The first time moviegoers sampled his comedic gifts and natural likability came when he co-starred with Michael Palin, Maggie Smith, and an enormous pig in the British farce A Private Function (1984). The film was written by Alan Bennett, who later wrote The History Boys. Three years later, he played the gently lecherous Uncle Monty in Withnail And I (1987). (His Withnail co-star, Richard E. Grant, has taken to his Twitter feed to eulogize his “beloved ‘Uncle Monty’” and extend his condolences to Griffiths’ other “nephew,” Daniel Radcliffe.)

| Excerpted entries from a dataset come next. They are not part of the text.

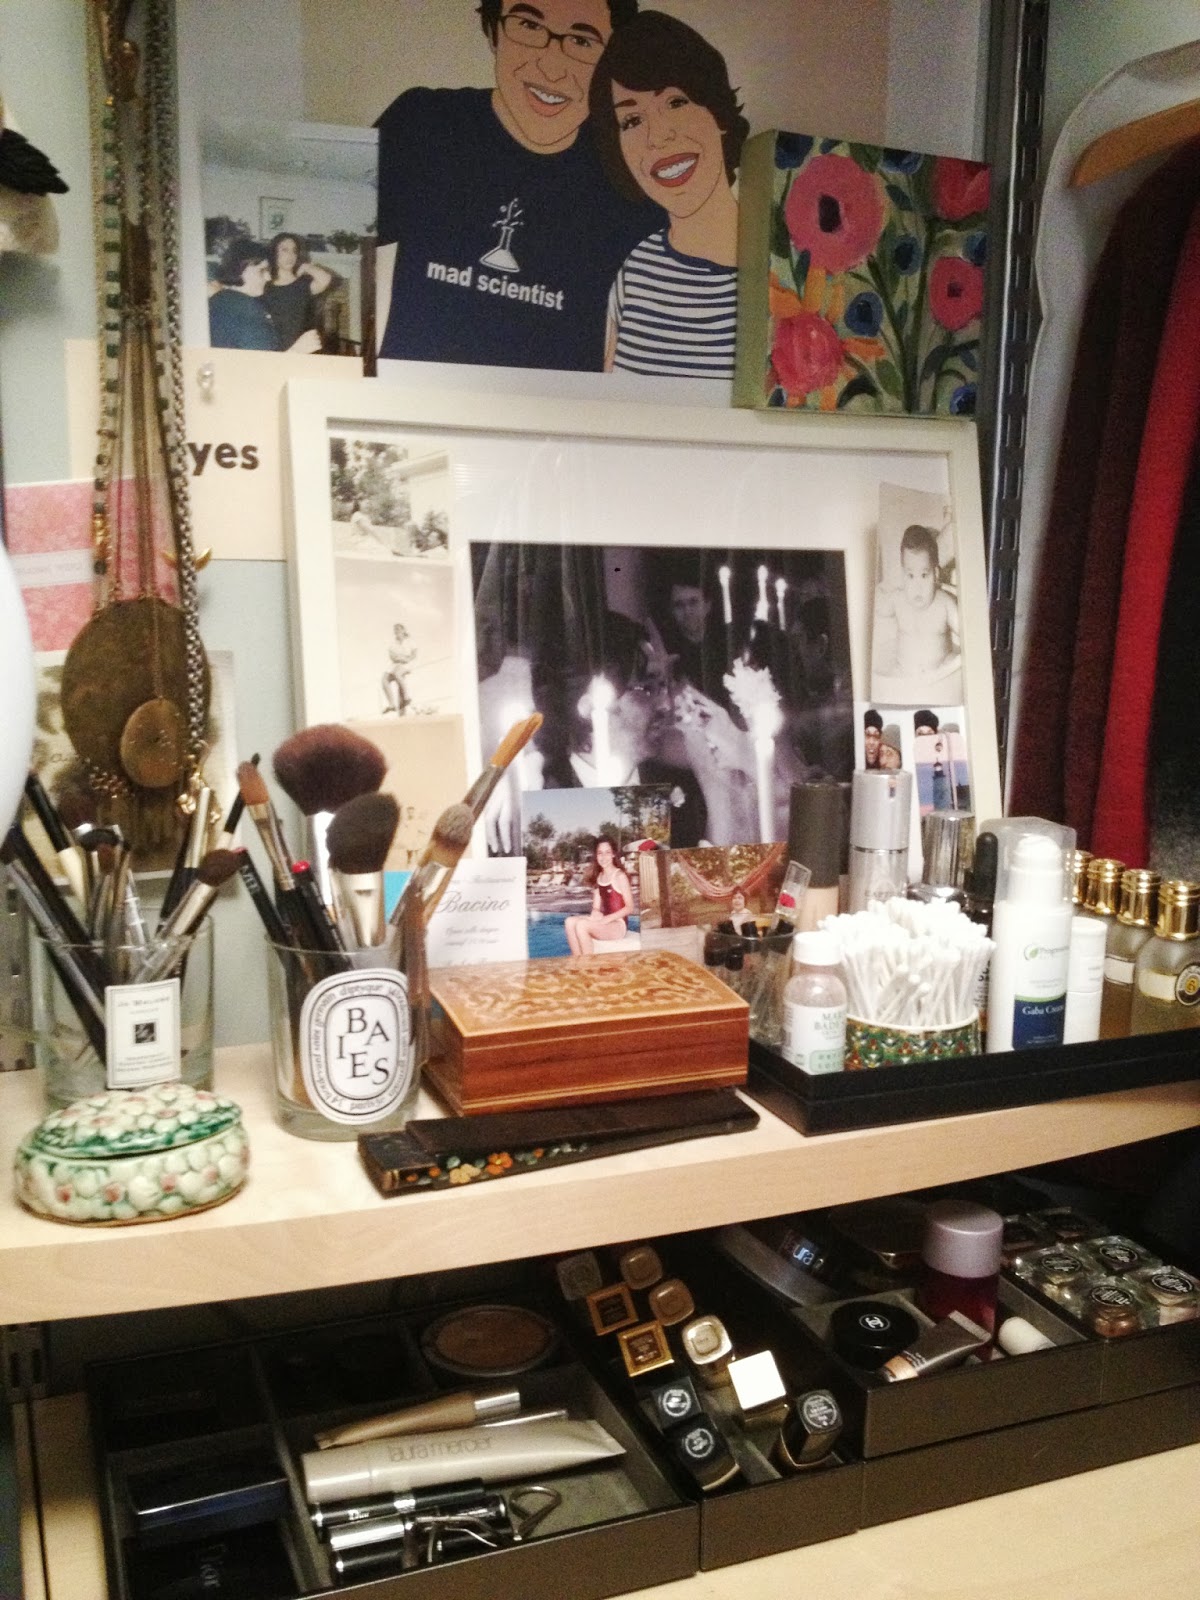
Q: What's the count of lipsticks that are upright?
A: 10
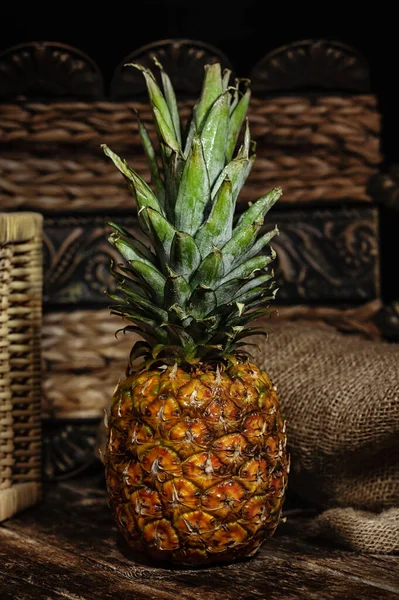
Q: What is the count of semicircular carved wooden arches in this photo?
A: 3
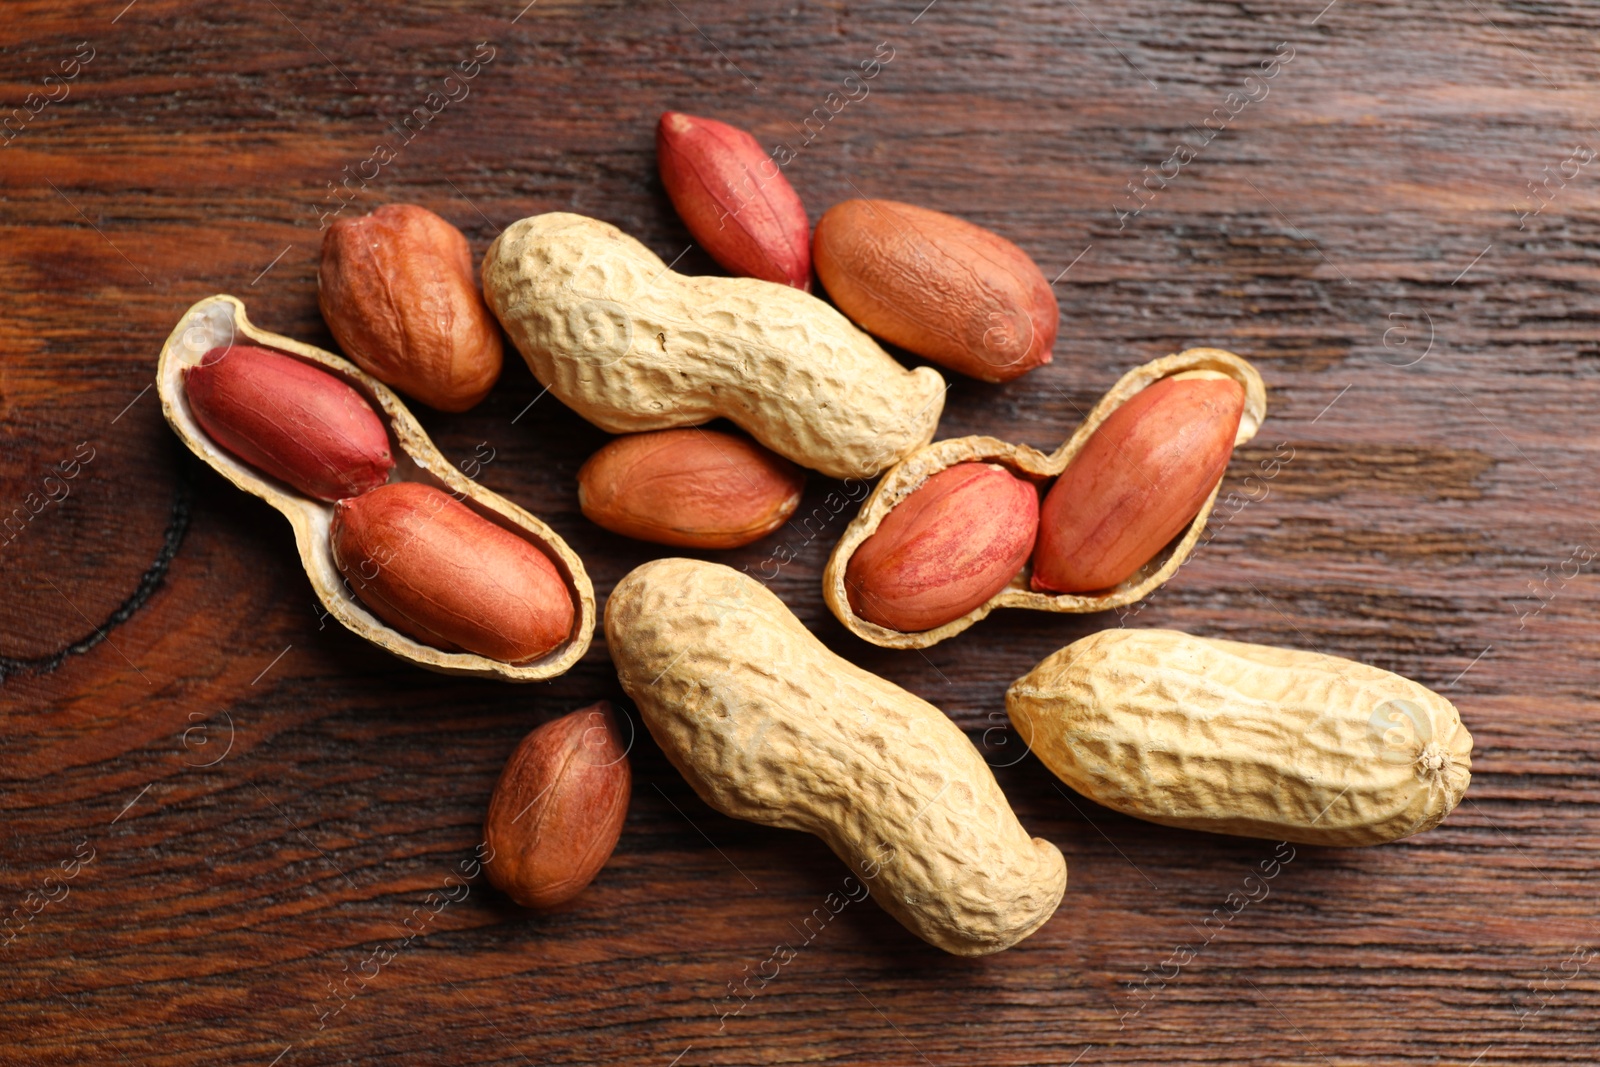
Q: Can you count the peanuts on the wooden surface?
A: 12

Once Hollywood had a clear take on what Griffiths could do, it was quick to use him to liven up the corners of such comedies as Naked Gun 2 1/2: The Smell Of Fear (1991), King Ralph (1991), Blame It On The Bellboy (1992), and Guarding Tess (1994). For five seasons, starting in 1994, he starred as the devoted head chef and part-time policeman Henry Crabbe in the BBC series Pie In The Sky. In 2001, his pension plan arrived in the form of Uncle Vernon, Muggle extraordinaire, in the film version of Harry Potter And The Philosopher’s Stone. Griffiths perfectly filled out Uncle Vernon as the bossy and clueless guardian who has no idea just how special the child he’s failing to appreciate really is. He went on to play the character in five of the Potter movies.

In The History Boys, Griffiths played a very different sort of parental surrogate: the eccentric but brilliant teacher Hector, whose genuine concern for his students and pride in their accomplishments never stopped him from giving them a good whack upside the head when they had it coming. He collected four major awards for starring in the London and Broadway productions, including the Laurence Olivier Award, the Drama Desk Award, the Outer Critics Circle Award, and the Tony Award. Griffiths also helped set off a spirited conversation in theatrical circles about proper stage etiquette when, on at least three different occasions, he stopped mid-performance to scold audience members whose cell phones had gone off.

Post-Uncle Vernon, a still very much in-demand Griffiths appeared in the 2004 movie Stage Beauty, the 2005 TV adaptation of Dickens’ Bleak House, the Adam Sandler movie Bedtime Stories (2008), and Martin Scorsese’s Hugo (2011). He played Santa Claus in the 2008 A Muppet Christmas and George II in Pirates Of The Caribbean: On Stranger Tides (2011). In the premiere episode of the Showtime comedy Episodes, he even parodied himself, playing a distinguished actor who had starred in a British TV series—one very similar in spirit to The History Boys—who is replaced in the dumbed-down American version by Matt LeBlanc. Griffiths was last seen as the Duke of Burgundy in an all-star TV production of Henry V.